Does anyone have suggestions for reducing redundant code between infer/check phases of bidirectional type checking? One suggestion I've seen is to merge the two by replacing inference with checking against an updateable type slot that's initially empty, but I've found that I often prefer the more functional (and more verbose) style to this.
@zwarich I've mostly done closer to the second thing you mention but there's a nice-enough picture of it in terms of subtyping/subsumption. Instead of framing it in that imperative way with an "initially empty" type slot, you can treat the expected type parameter to elaborate() as a subtyping constraint, so "no expected type" corresponds to expected_type = any/top. Not much point if your type poset is otherwise flat but if you're doing bidirectional typing you often have some other subtyping.

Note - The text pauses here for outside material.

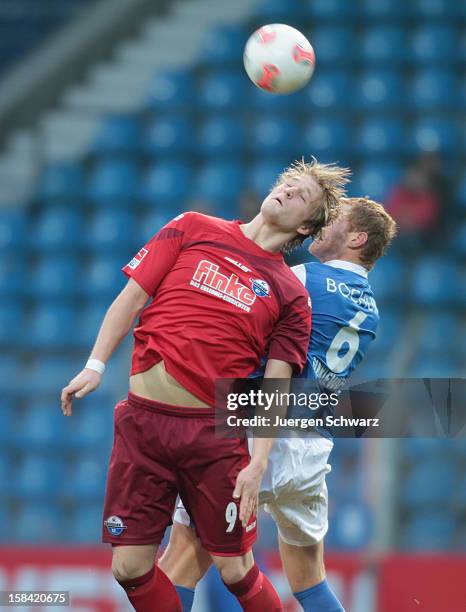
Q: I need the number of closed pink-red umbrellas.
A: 0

@pervognsen Bidirectional typing works so well with coercive subtyping (just insert coercions on direction change) that I usually end up doing that rather than introducing full subsumptive subtyping. However, I like your idea. Even in the otherwise flat case having both ends of the lattice seems like a technical improvement over the other obvious approach of just using Option[Type].
@zwarich my implementation of a bidirectional type system doesn't have much redundant code (there is one place where the code is similar enough to consider if i should deduplicate it, but on a closer look it's quite different).
What is redundant in yours?
@zwarich if you have metavariables, one of the most effective ways of dealing with bidirectional type checking is
first, splitting all the terms into 3 groups (types are only checked for well-formedness, all other terms either are checked or inferred);
then, if you need to infer a type for a checked term, you instead check against a type shape instantiated with metavariables;
if you need to check an inferred term, you infer its type and then check that it's convertible to the expected type.
@zwarich i don't have metavariables (yet?), so i make do with only checking inferred terms, and have a single checked term that can be also inferred, which in my type system wouldn't benefit from code sharing
@wienski Yeah, the underlying flaw in my case is probably having too many terms that can be both checked and inferred. I like implicit/relative datatype constructors, so you can just do `.Variant(...)` for a sum or `{ field: value, ... }` for a product. These are convenient syntax, but they break the standard directionality conventions, and also cause more breakage downstream.
@zwarich these particular cases can be solved with inferring corresponding structural types that can be then converted in the check phase to their nominal counterparts
or with metavariables and unification
I wonder if some sort of Rete graph kinda thing would be useful here. Encode the inference and check rules as productions, have production rules poop out contradictions when detected.
(I should point out you’ve forgotten more about this sort of thing than I’ll ever know, so take anything I write as at best naive rubber ducking…)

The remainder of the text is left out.